CN103324707A

CN103324707A - Query expansion method based on semi-supervised clustering

Info

Publication number: CN103324707A
Application number: CN2013102413856A
Authority: CN
Inventors: 杨静; 刘宁; 张健沛
Original assignee: Harbin Engineering University
Current assignee: Harbin Engineering University
Priority date: 2013-06-18
Filing date: 2013-06-18
Publication date: 2013-09-25

Abstract

The invention provides a query expansion method based on semi-supervised clustering. The query expansion method includes the steps: (1) initially retrieving user queries by a query likelihood estimation language module and returning n front documents of retrieved results; (2) manually annotating k front documents in the initial retrieved results and dividing the k front documents into a relevant document set and an irrelevant document set; (3) analyzing the n front documents by a semi-supervised clustering algorithm for constraint and distance integration and extracting the documents related to the queries as feedback documents; (4) selecting expansion words by an expansion word selection module according to the feedback documents and forming new queries by the aid of the expansion words and original queries. By learning relevancy of a small number of annotated documents and query, relevancy of a large number of unknown documents and query can be accurately estimated, the quality of the feedback documents is improved, and accordingly, the recall ratio and precision of retrieval are effectively improved.

Description

A kind of enquiry expanding method based on semi-supervised cluster

Technical field

The present invention relates to a kind of enquiry expanding method based on semi-supervised cluster.

Background technology

Along with the development of infotech, the increase of quantity of information, information retrieval is more and more important in work and life.Find fast the information that needs by retrieving, thus convenient work and life.But because people often have little understanding to needed information, therefore the inquiry submitted to of user often because of too short can not be fully, the information of user's needs described out accurately, how to make searching system as much as possible the information relevant with user's query intention return to the user, simultaneously the least possible appearance has nothing to do or weak relevant information with inquiry, becomes the primary problem that solves of current searching field.Query expansion is the effective technology means that address this problem.Query expansion has solved query word and the unmatched problem of document word in the searching field, has improved the retrieval performance of infosystem.Its method mainly comprises: global analysis, partial analysis, based on the daily record of user's inquiry and semantic-based knowledge etc.The spurious correlation feedback is a kind of partial analysis method commonly used, and its feedback according to front n document in the first result for retrieval is revised the form of former inquiry, has overcome the shortcoming of user's query requests information deficiency, has improved retrieval performance.Traditional spurious correlation feedback model all is that front n document in the first result for retrieval of hypothesis is relevant with inquiry, the model that for example has Okapi, Lavrenko and Croft to propose.Yet owing to often exist some incoherent documents (noise) in the front n document, so traditional spurious correlation feedback model does not reach desirable effect.

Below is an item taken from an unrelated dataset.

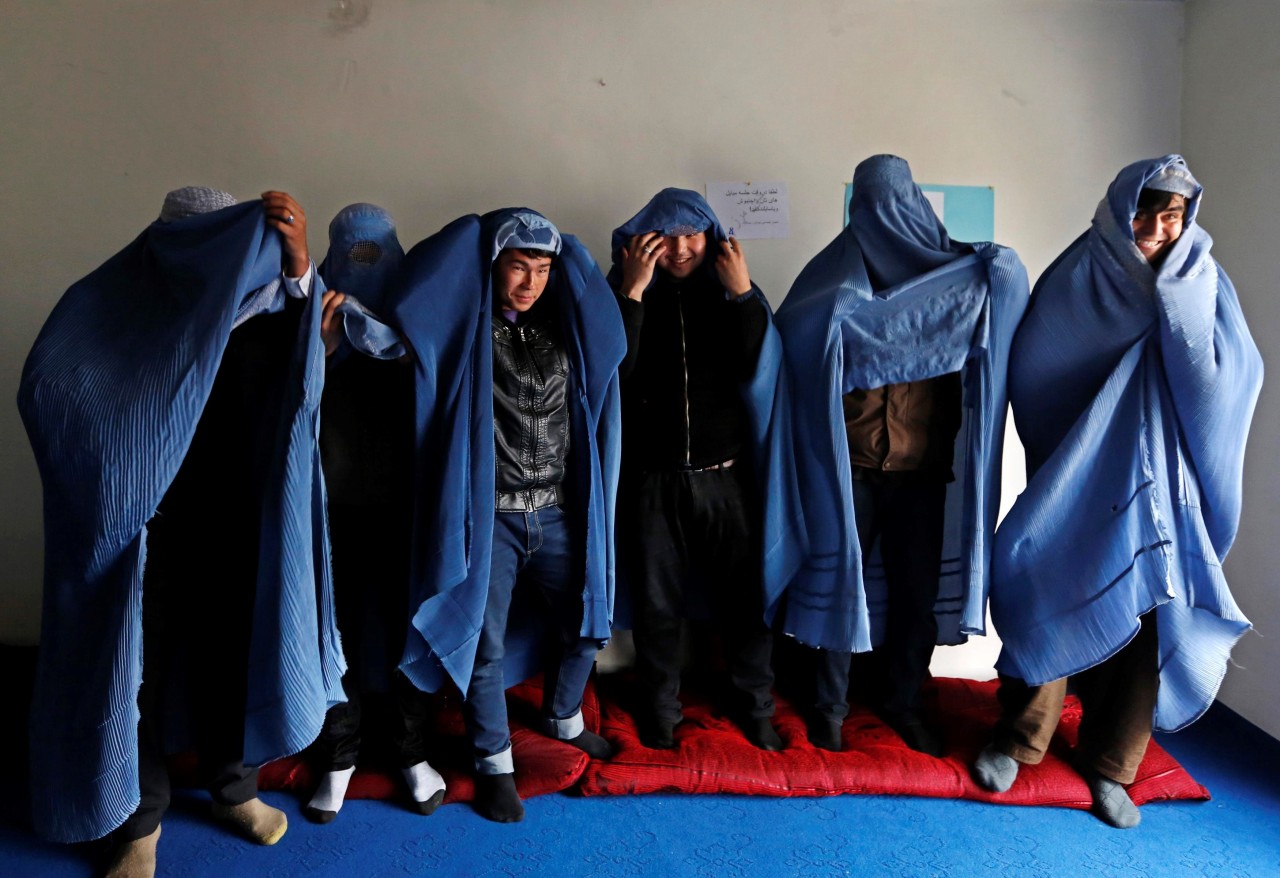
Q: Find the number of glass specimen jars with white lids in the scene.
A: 0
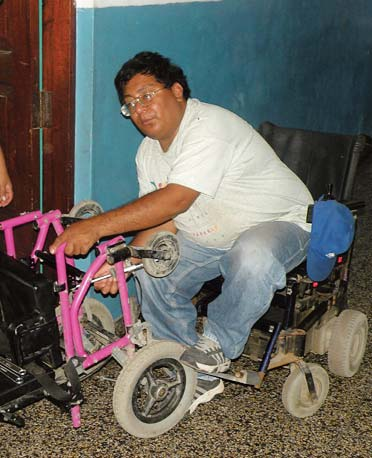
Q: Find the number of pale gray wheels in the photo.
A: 6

The problems such as drift phenomenon for spurious correlation feedback model feedback document information quality discomfort poor and that expansion word is selected produces have had the scholar to adopt the method for cluster that it is improved.Clustering algorithm does not need to adopt the method for manual mark to put large volume document in order, has reduced to a great extent workload, therefore is widely used in information retrieval field.Current clustering method mostly still adopt traditional based on divide, based on level, based on model or based on density etc. method.These methods can be processed the data of classification structural similarity preferably.Yet text categories in the reality distributes and often presents diversity, and clustering algorithm is difficult to guarantee that the classification maintenance that the text that generates bunch and people define is highly consistent.

Summary of the invention

Goal of the invention of the present invention is to provide a kind of enquiry expanding method of semi-supervised cluster, can by the study of a small amount of mark sample being estimated more accurately the classification of a large amount of unknown sample, can solve the arrangement problem that nothing marks sample in the situation that greatly reduce hand labor.

Realize the technical scheme of the object of the invention:

A kind of enquiry expanding method based on semi-supervised cluster is characterized in that:

Step 1: inquiry likelihood estimation language module is retrieved for the first time to user's inquiry, returns front n document of result for retrieval;

Step 2: front k document in the first result for retrieval manually marked, be divided into set of relevant documents and uncorrelated document sets two classes;

Step 3: by the semi-supervised clustering algorithm that constraint and distance merge a front n document is analyzed, extracted document associated with the query as the feedback document;

Step 4: according to the feedback document, choose module with expansion word and choose expansion word, expansion word and original query are formed new inquiry.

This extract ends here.